Voltando às séries da RTP2, está
agora em exibição uma obra que mostra os meandros do partido socialista francês
– Barão Negro. Para quem não conhece
o funcionamento de um partido político é uma boa forma de refletir sobre o
tema. É despendida muito mais energia nas lutas internas do que na defesa dos
programas políticos. São feitas alianças obscuras com partidos opositores para
ganhar a guerra interna. A luta por um lugar, pelo protagonismo, pelo poder
(mesmo que ilusório) é travada com muito mais afinco do que qualquer outra que
pretenda atingir o chamado bem comum.
As estruturas partidárias são obsoletas e antidemocráticas na sua constituição.
Os dirigente partidários, os candidatos a deputados ou os ministros são
escolhidos através de esquemas esquizofrénicos por parte de quem quer controlar
o partido. Apesar de nos discursos ouvirmos constantes apelos ao fim das desigualdades,
é no seio dos partidos que mais se aplica o darwinismo social.

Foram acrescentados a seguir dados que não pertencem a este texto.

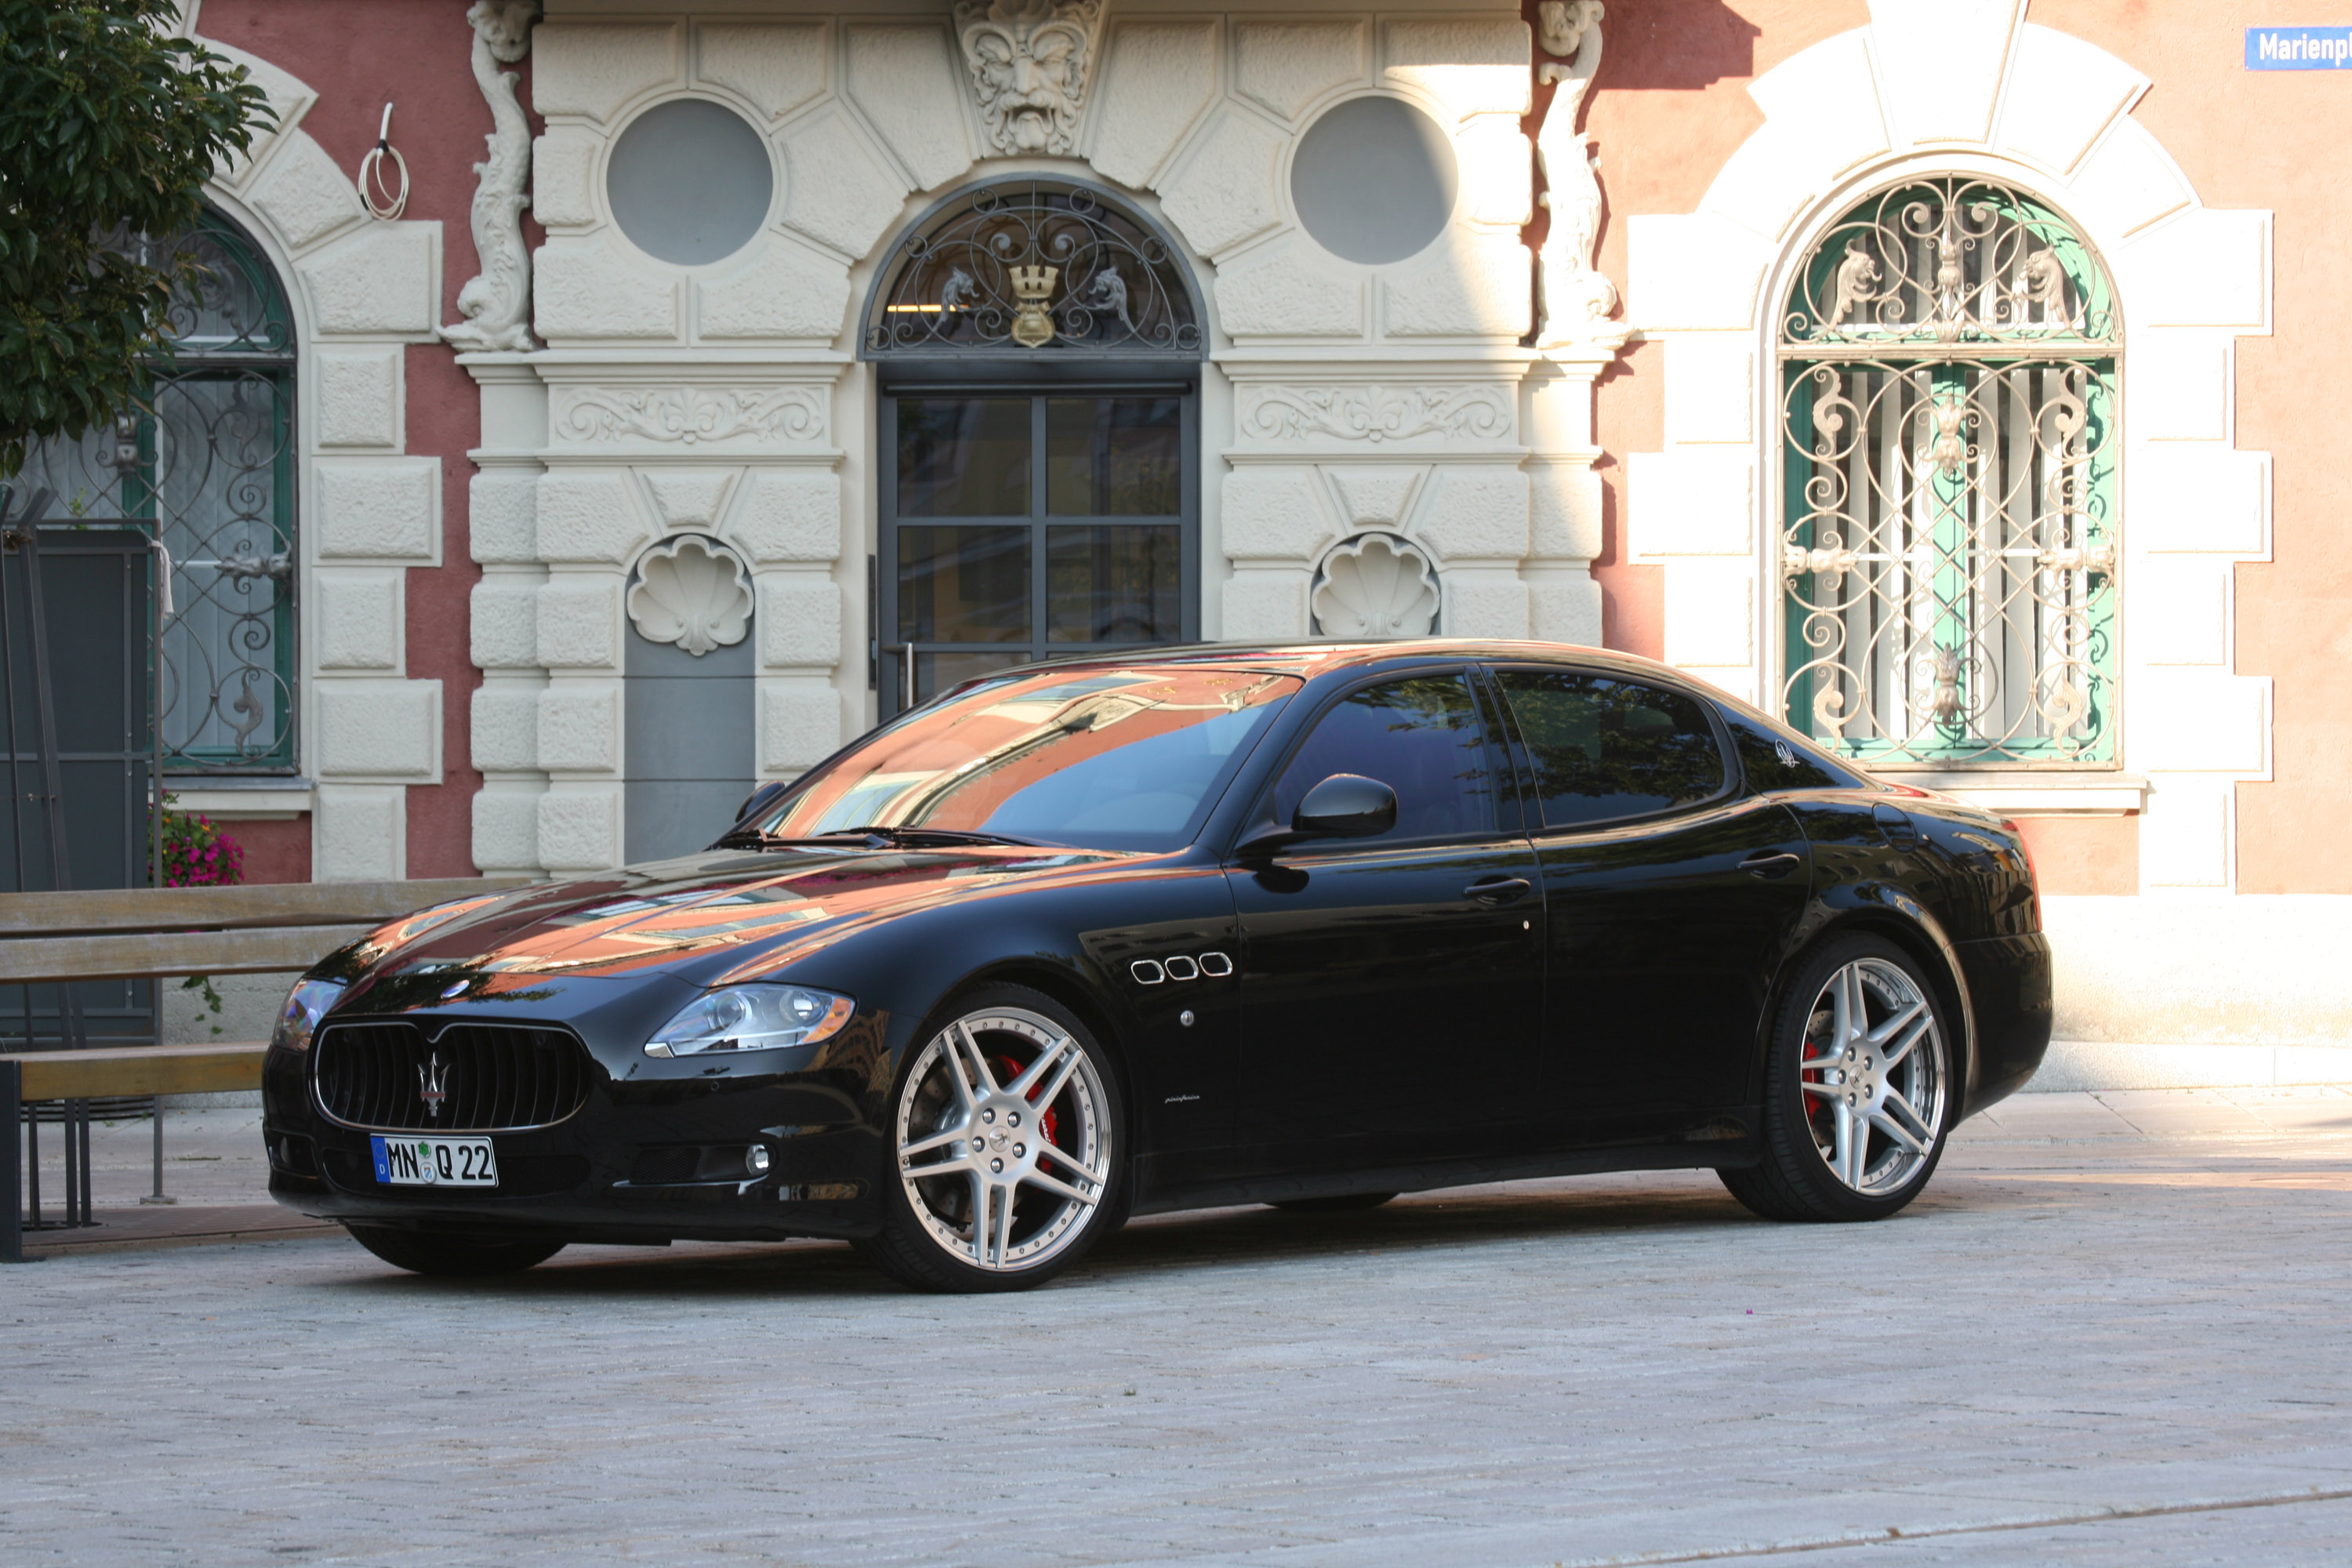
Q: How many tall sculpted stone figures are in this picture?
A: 2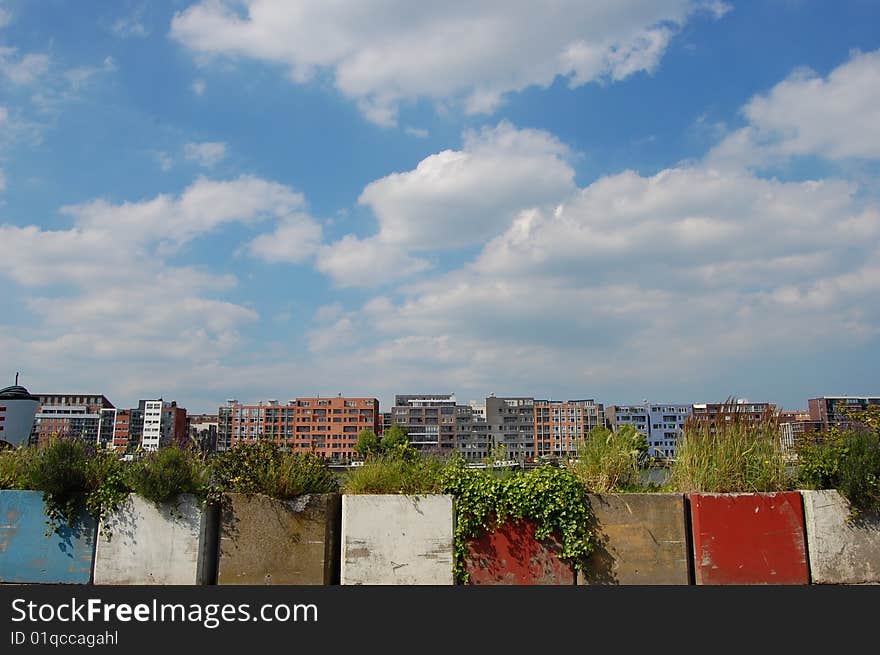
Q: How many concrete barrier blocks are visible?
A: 8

Eu considero o discurso anti partidário muito
perigoso, não imagino um regime democrático sem organizações partidárias. Mas
são as próprias organizações partidárias que estão a anular a democracia. Os
agentes partidários parecem olhar para o companheiro do lado, como os nazis
olham para um estrangeiro. O medo instala-se nas mentes mais medíocres e
corrompe tudo à sua volta. Mas façamos uma reflexão muito simples: a nossa espécie
não está em extinção, por isso não existe a lei do mais apto! Somos todos
resultados de poeiras cósmicas, lixo cósmico. Se nos compararmos a uma rocha
não é pelo tempo de sobrevivência que nos destacamos mas sim pela capacidade de
pensar e, principalmente, pela capacidade de sentir. Enquanto formos capazes de
criar e pensar seremos livres. E é aqui que reside a esperança.